KK Venugopal said, if a person is voting against the interest of the party, action could be taken against him.
New Delhi: The Supreme Court on Monday reserved its verdict on whether Nota (None of the Above) option should be applicable to Rajya Sabha elections in which MLAs of a legislative assembly vote according to the party strength.
A three-Judge bench of Chief Justice Dipak Misra and Justices A.M. Kanwilkar and D.Y. Chandrachud while reserving verdict on a petition seeking to ban Nota in RS polls, at the outset, orally observed that NOTA should not be available for RS polls.
The CJI observed, “Rajya Sabha elections are already complicated, why the Election Commission wants to make it more complicated. Law does not permit an MLA to vote for Nota. By this notification, the EC is empowering MLAs not to vote. When he has a constitutional obligation to elect that he can’t take recourse to Nota. We have a doubt whether an MLA can refrain from voting to a candidate by marking Nota.”
Justice Chandrachud asked the counsel “why should an MLA show the ballot paper before putting it in the ballot box. By doing so, you are telling that you have abided by your party interest. But when you vote for NOTA, your vote is treated as invalid. Can you do that.”
Attorney General K.K. Venugopal appearing for the Centre differed with the stand of the Election Commission and informed the court that Nota is applicable to direct elections and must not be applied to indirect elections to Rajya Sabha. He said, if a person is voting against the interest of the party, action could be taken against him.
The court was hearing a petition filed in August 2017 by Shailesh Manubhai Parmar, chief whip of the Congress in Gujarat assembly challenging the notification issued by the EC.

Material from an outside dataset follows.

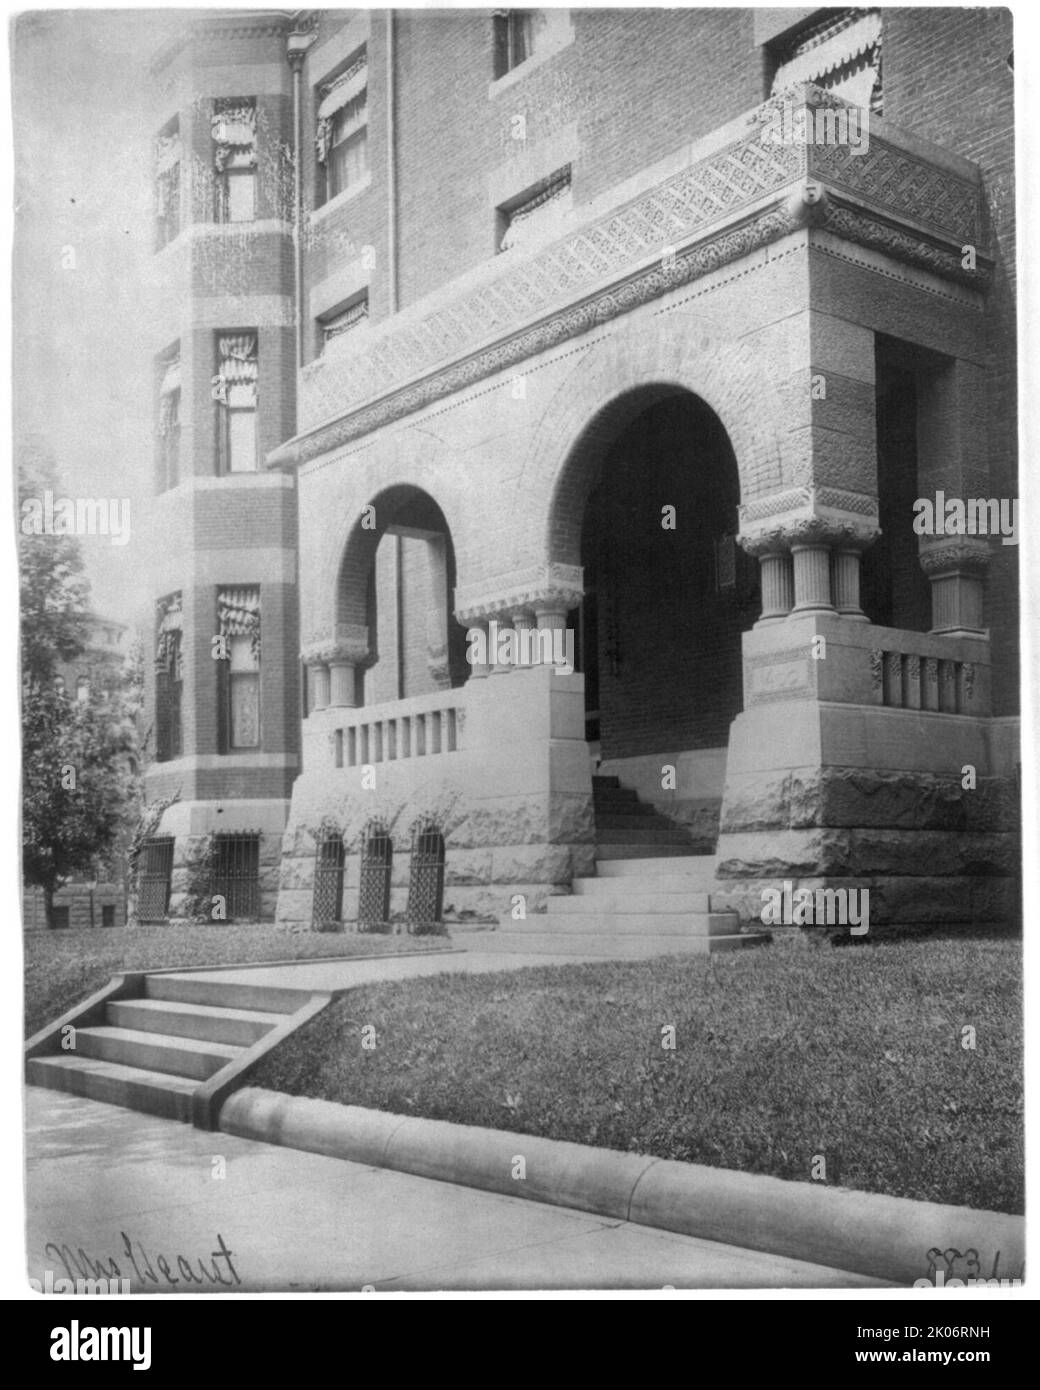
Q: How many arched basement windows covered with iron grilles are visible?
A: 3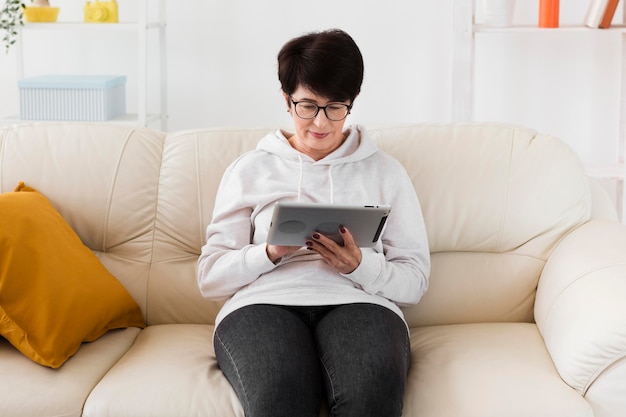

It was apprehended by the party that some of the MLAs may use NOTA option to prevent the election of Ahmed Patel, political advisor to the Congress President Sonia Gandhi, but he won the seat. Counsel for the EC drew the court’s attention to the fact that after notification 14 RS elections were held in different states but the Congress party had chosen to challenge the same belatedly.
The EC said “the use of NOTA in ballot papers was first declared by the Election Commission in its circular in January 2014 and this was followed by another circular in November 2015. Anybody could have challenged it after 2014 circular.”
Appearing for the petitioner, senior counsel Abhishek Singhvi argued that the EC could not have issued circulars because the statutory rules under the Representation of People Act did not provide for NOTA. He argued that the 2014 circular to introduce NOTA is ex-facie illegal, arbitrary and tainted with malafides, as an executive instruction cannot override express statutory provisions.
He said, the 1961 rules mandates that a candidate should come first in the list on a ballot paper. But here NOTA is listed as the first preference. It said the Election Commission, “despite being the constitutional watch dog for ensuring free and fair elections, has become a tool in the hands of the ruling dispensation to facilitate violation of the provisions of the Constitution, the provisions of the Act and the Rules”. The petitioner sought quashing of the 2014 circular.